Popular AI models like Chat GPT do even worse.
On easy tasks, such as Tower of Hanoi with just a few disks, standard models actually won because reasoning models would “overthink” and generate long chains of thought that led to incorrect answers. On moderately difficult tasks, SR models’ methodical approach gave them an edge. But on truly difficult tasks, including Tower of Hanoi with 10 or more disks, both types failed entirely, unable to complete the puzzles, no matter how much time they were given.
Which tends to blunt the objections of ‘AI’ defenders, who argue that the failure is ‘measuring engineered constraints’. It’s not that the machines need more time – especially not given their blindingly fast computational speed – it’s that they just can’t do it.
The study also revealed puzzling inconsistencies in how models fail. Claude 3.7 Sonnet could perform up to 100 correct moves in Tower of Hanoi but failed after just five moves in a river crossing puzzle – despite the latter requiring fewer total moves. This suggests the failures may be task-specific rather than purely computational […]
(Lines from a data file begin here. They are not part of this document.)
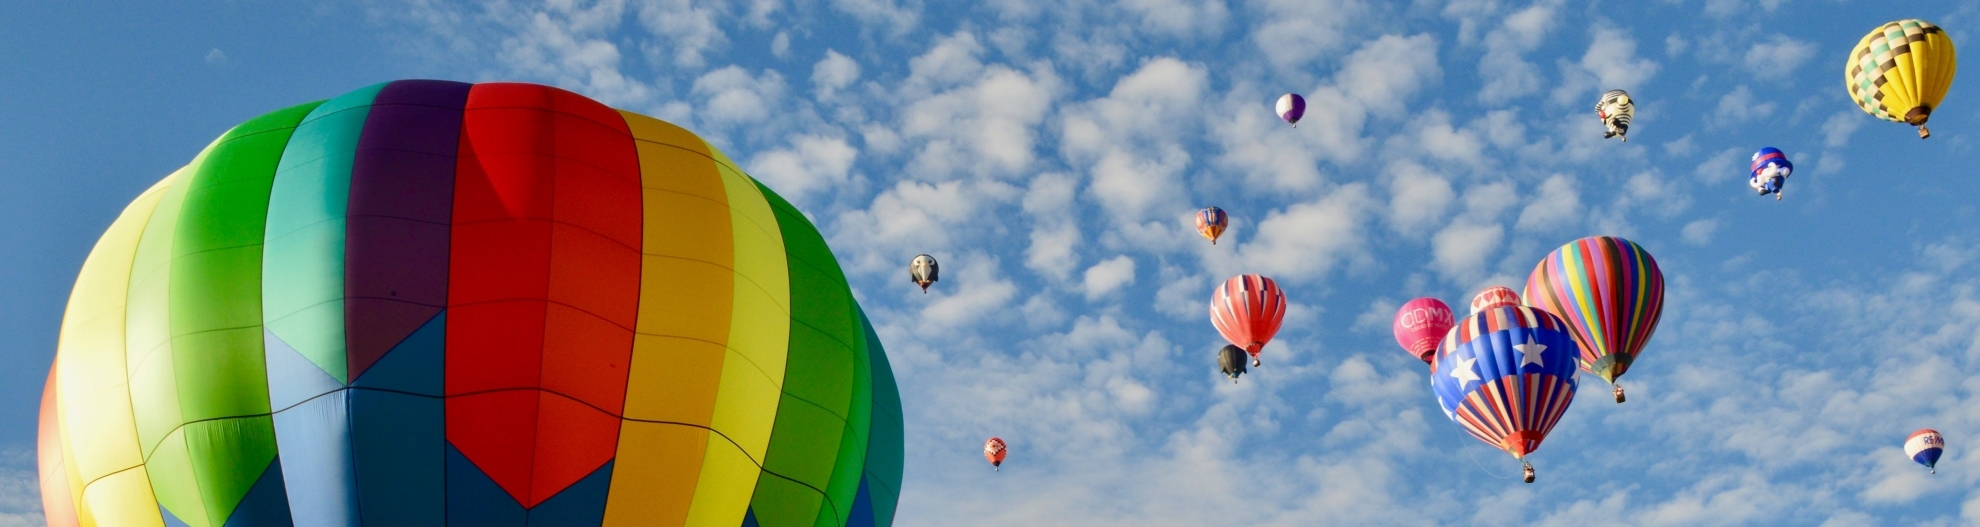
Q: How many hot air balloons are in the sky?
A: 15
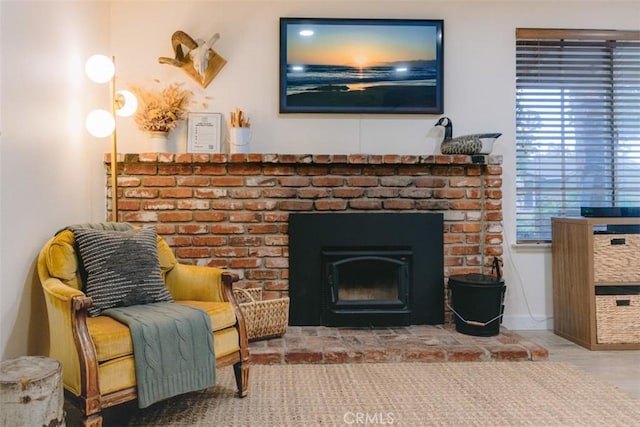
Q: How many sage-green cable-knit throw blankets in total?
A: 1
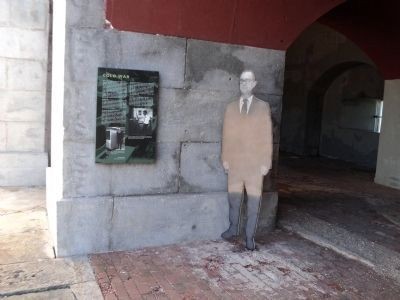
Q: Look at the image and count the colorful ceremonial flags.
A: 0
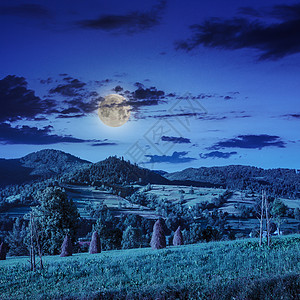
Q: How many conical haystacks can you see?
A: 5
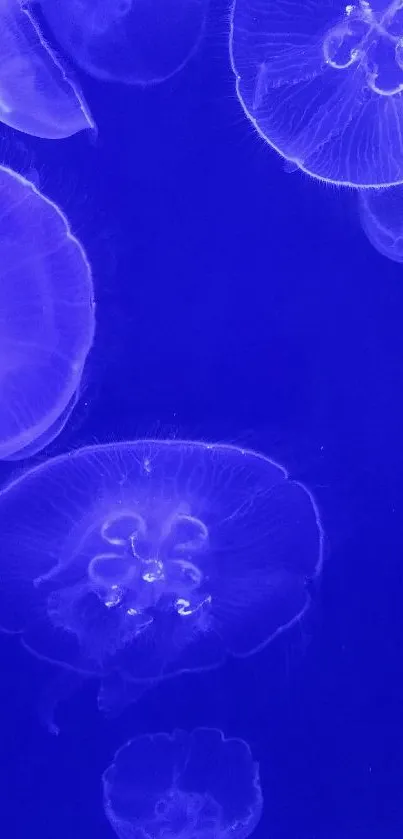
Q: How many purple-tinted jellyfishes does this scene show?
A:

What these studies may suggest instead is that the kinds of extended context reasoning hacks used by SR models may not be a pathway to general intelligence, like some have hoped. In that case, the path to more robust reasoning capabilities may require fundamentally different approaches rather than refinements to current methods.
Or, far more likely, that computer programs are simply not sufficient for intelligence.